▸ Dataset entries
BEGIN
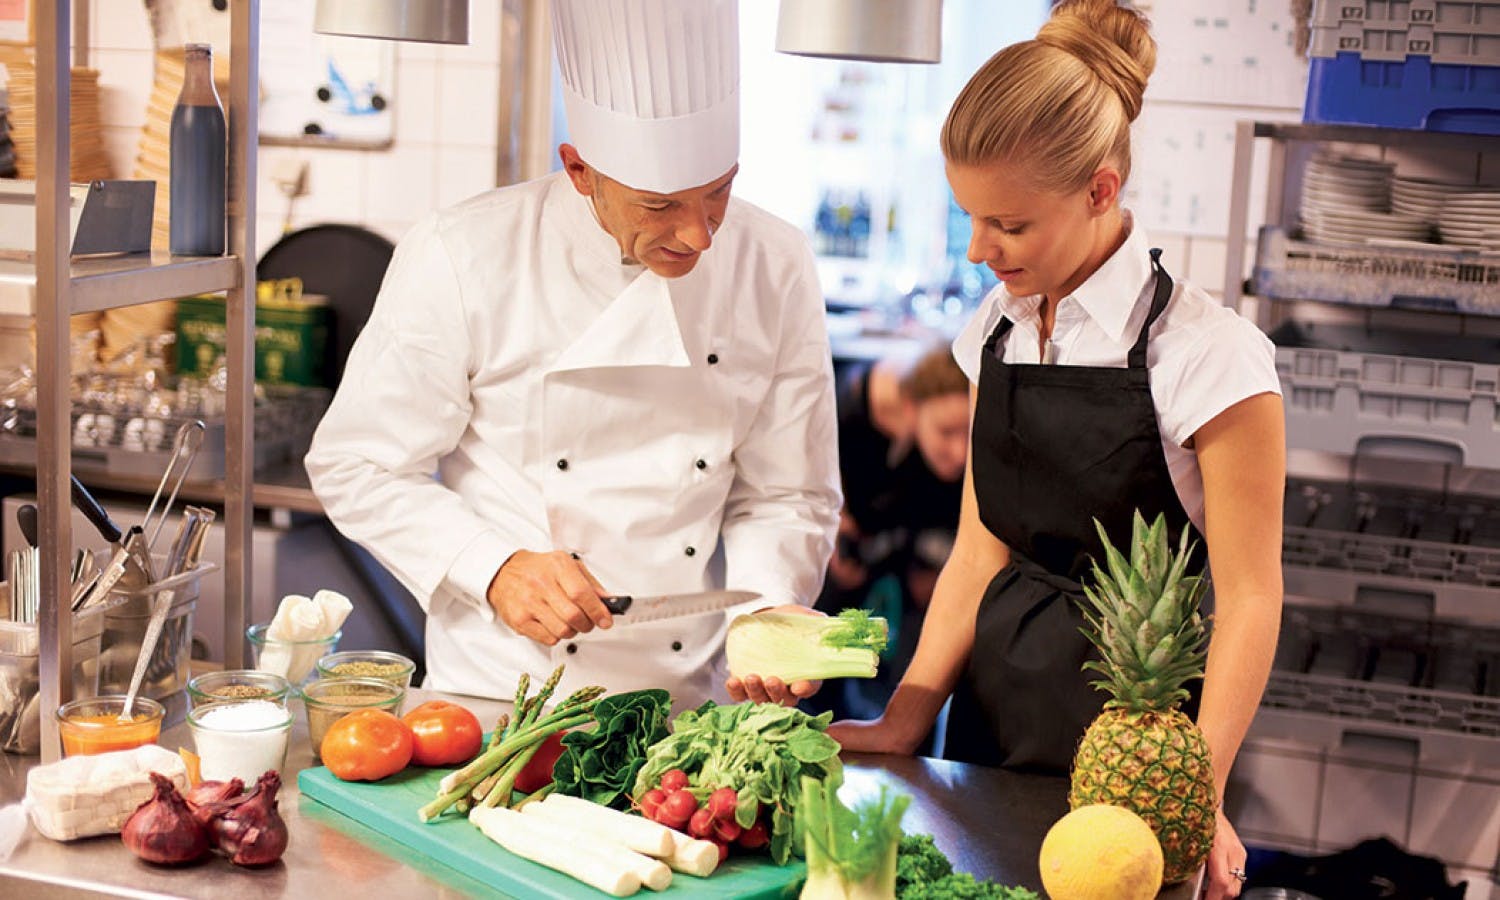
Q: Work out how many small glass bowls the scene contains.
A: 6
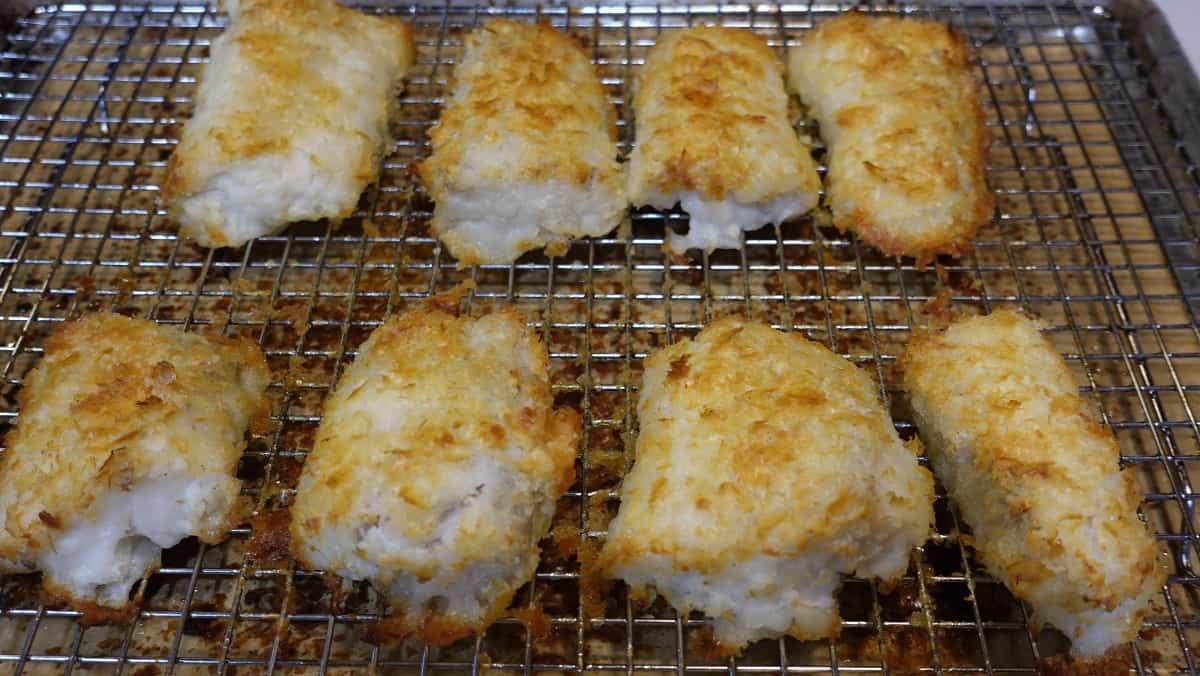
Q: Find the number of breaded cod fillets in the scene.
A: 8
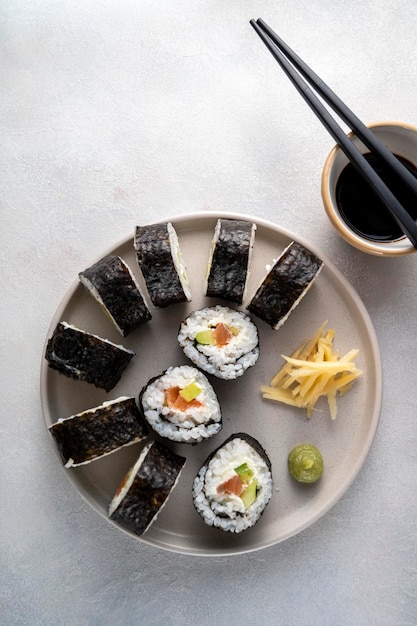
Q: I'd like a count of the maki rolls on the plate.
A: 10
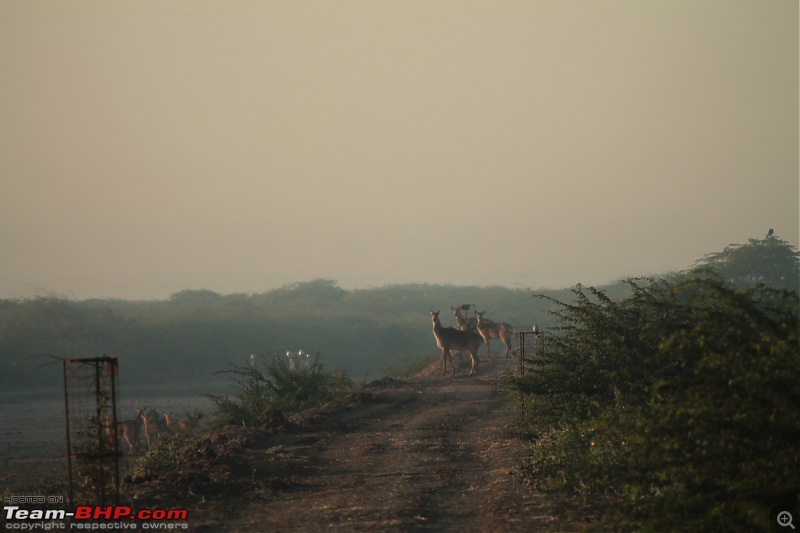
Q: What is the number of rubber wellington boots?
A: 0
END
Only the count is wanted. Find the lines of the records that include the word "number" and state how many.

2